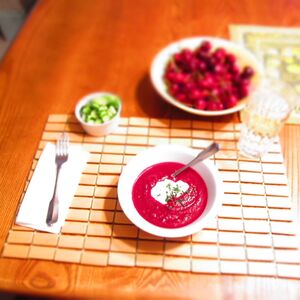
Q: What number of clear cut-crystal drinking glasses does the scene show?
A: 1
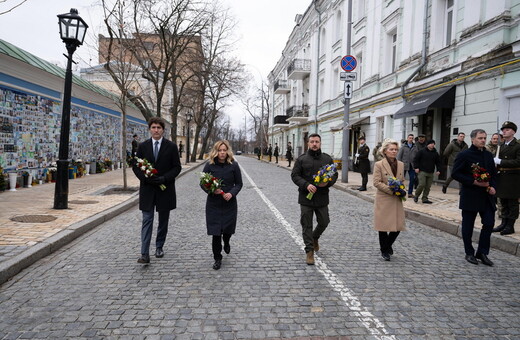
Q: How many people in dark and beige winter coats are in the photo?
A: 5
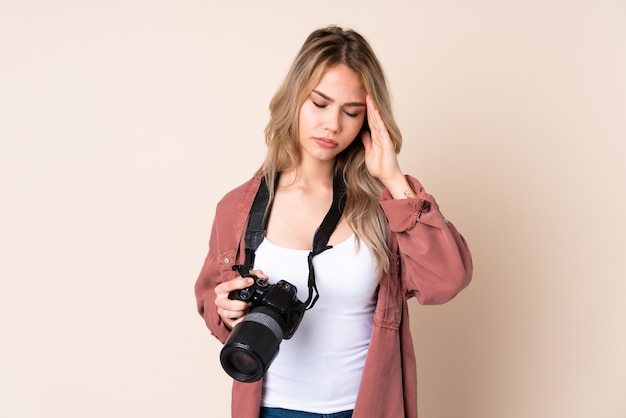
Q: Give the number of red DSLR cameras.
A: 0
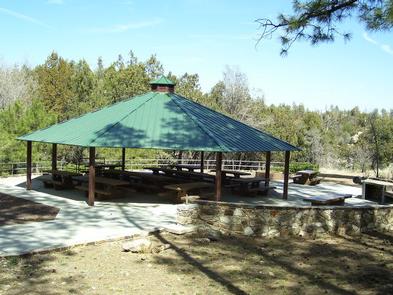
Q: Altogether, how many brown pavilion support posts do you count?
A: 8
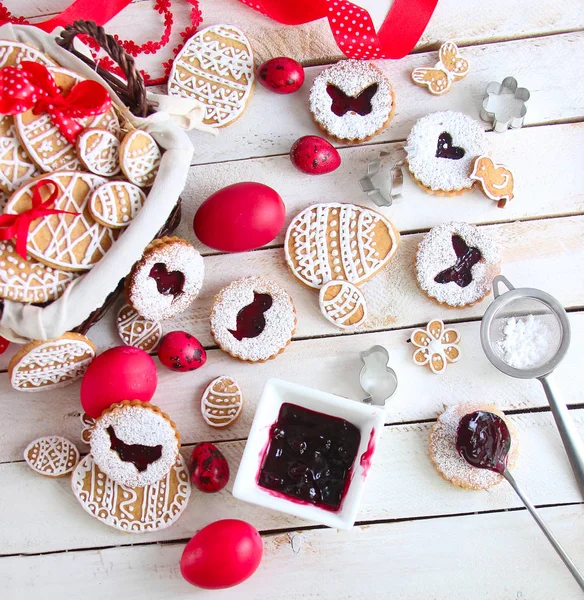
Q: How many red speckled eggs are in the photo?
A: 4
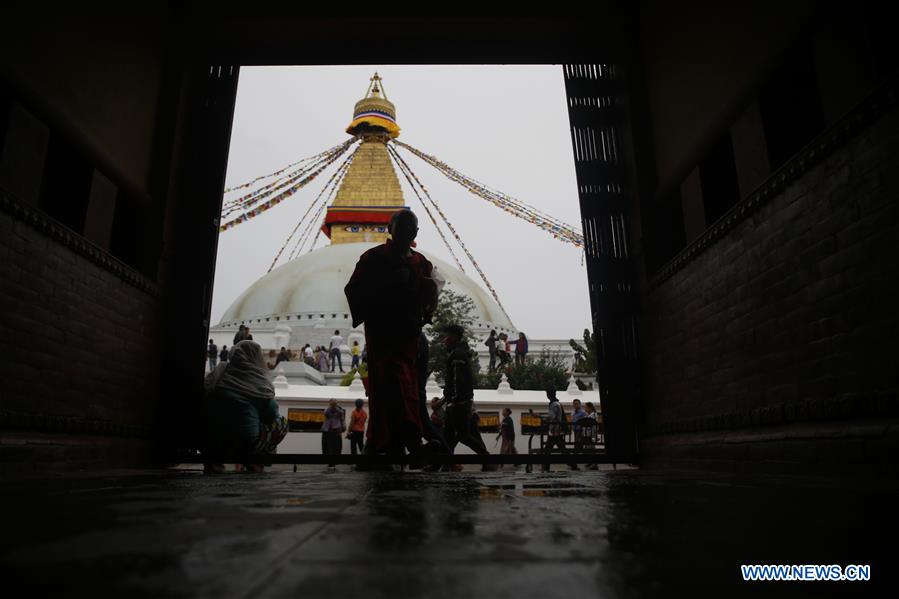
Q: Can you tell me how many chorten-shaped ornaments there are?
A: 5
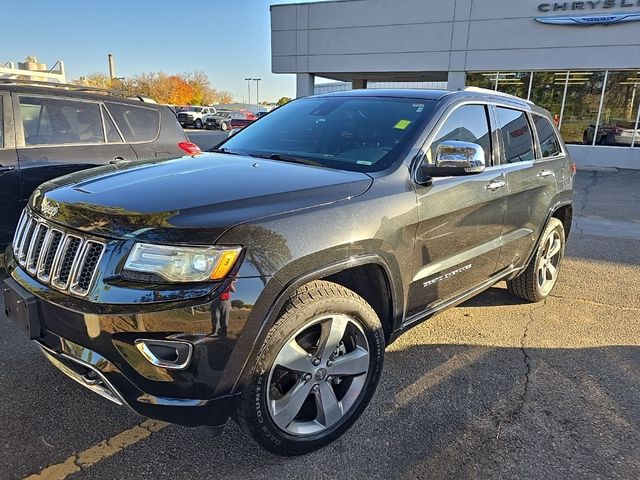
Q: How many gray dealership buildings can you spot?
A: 1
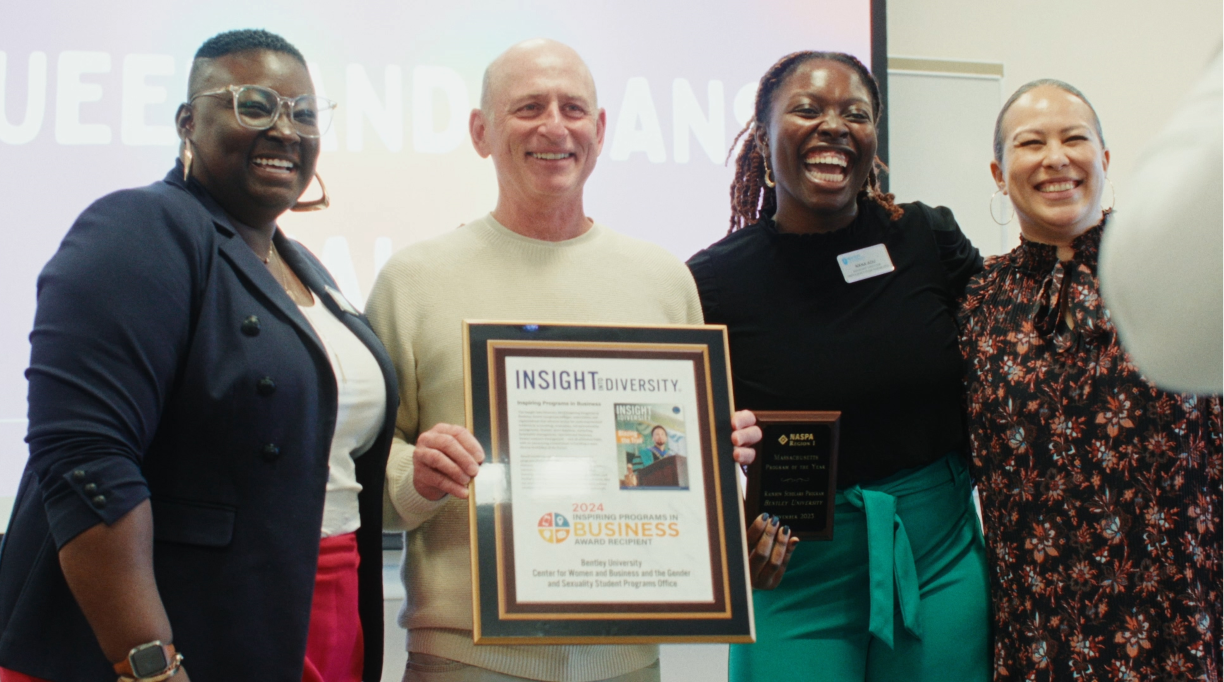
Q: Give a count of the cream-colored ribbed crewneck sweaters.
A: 1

########

# Task description
Output only the lines running from the line with "Q: How many people" through the last line of the entries above, inclusive, with pictures excluded.

# Task result
Q: How many people in dark and beige winter coats are in the photo?
A: 5
Q: Give the number of red DSLR cameras.
A: 0
Q: Altogether, how many brown pavilion support posts do you count?
A: 8
Q: How many red speckled eggs are in the photo?
A: 4
Q: Can you tell me how many chorten-shaped ornaments there are?
A: 5
Q: How many gray dealership buildings can you spot?
A: 1
Q: Give a count of the cream-colored ribbed crewneck sweaters.
A: 1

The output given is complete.